Por fim, menciona-se a Constituição Federal de 1988, primeiro texto constitucional a dispor expressamente (art. 37, XXI) sobre a obrigatoriedade de licitação para a realização de despesas, e, por conseguinte, compras. A partir da regulamentação da sua norma, por meio da Lei nº 8.666/1993 iniciava-se a estruturação do sistema atual, embora com inquestionável influência dos sistemas anteriores.

4.4.2 A lei nº 8.666 de 1993

Informa-nos Motta (2005, p.19) que, à época da promulgação da Constituição de 1988, o procedimento licitatório, então normatizado pelo Decreto-Lei nº 2.300, de 21 de novembro de 1986, tornara-se “mera ritualística, tanto insuficiente para ocultar a ‘ferida exposta’ em que se transformara o sistema de aquisições e contratos como inócua no sentido de reabilitá-lo”.

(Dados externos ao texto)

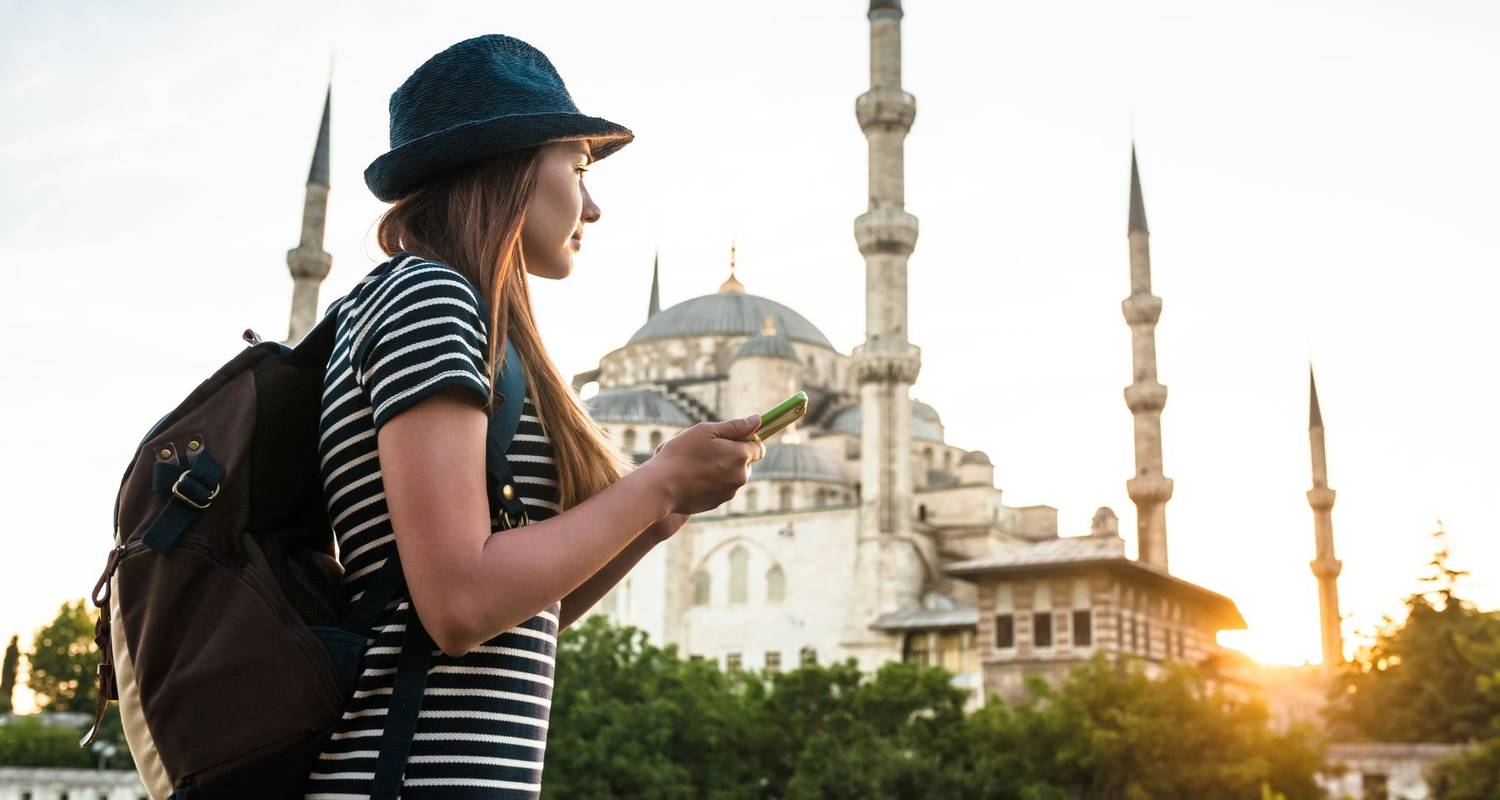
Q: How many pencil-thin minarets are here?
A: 5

Assim, promulgada a atual Constituição, em 15 de outubro de 1998, foram elaborados diversos projetos de uma nova lei de licitações, mencionando-se, entre

outros os projetos: 1.251/88, 1.643/89, 2.019/89, 2.320/89, 2.577/89, 2.884/89, 3.678/89, 5.013/90, 5.433/90, 5.510/90, 6.103/90, 6.124/90 e 860/91. Todavia, pode- se considerar como primeira proposta concernente à atual lei de licitações o Projeto de Lei nº 1.491, apresentado pelo Deputado Luiz Roberto Pontes em 07 de agosto de 1991. Conforme nos relata Motta (2005, p. 20), durante a tramitação deste Projeto, outros subsídios importantes para a elaboração do texto final foram: o Projeto de Lei nº 47/92, apresentado em 24 de maio de 1992, pelo então Senador Fernando Henrique Cardoso; o Projeto de Lei Complementar encaminhado ao Congresso pelo Presidente da República por meio da Mensagem nº 715, de 05 de dezembro de 1991; a Subemenda Tidei de Lima, apresentada em 20 de maio de 1992; o Projeto de Lei nº 52/92, apresentado em 25 de junho de 1992; o Anteprojeto de Lei elaborado pelo Tribunal de Contas da União na Decisão nº 292/92, de 16 de junho de 1992; o Substitutivo apresentado pelo Senado, anexo ao parecer 17, de 1993, denominado “Projeto Pedro Simon”. O texto original do Projeto sofreu diversas alterações até sua forma final, o Projeto nº 1.491-F, de 1991, apresentado pelo Relator, Deputado Walter Nory, em 31 de maio de 1993, após votação dos destaques e depois das adaptações, alterações e análises. Submetido à sanção do Presidente da República, o Projeto nº 1.491-F transformou-se na Lei nº 8.666, de 21 de junho de 1993.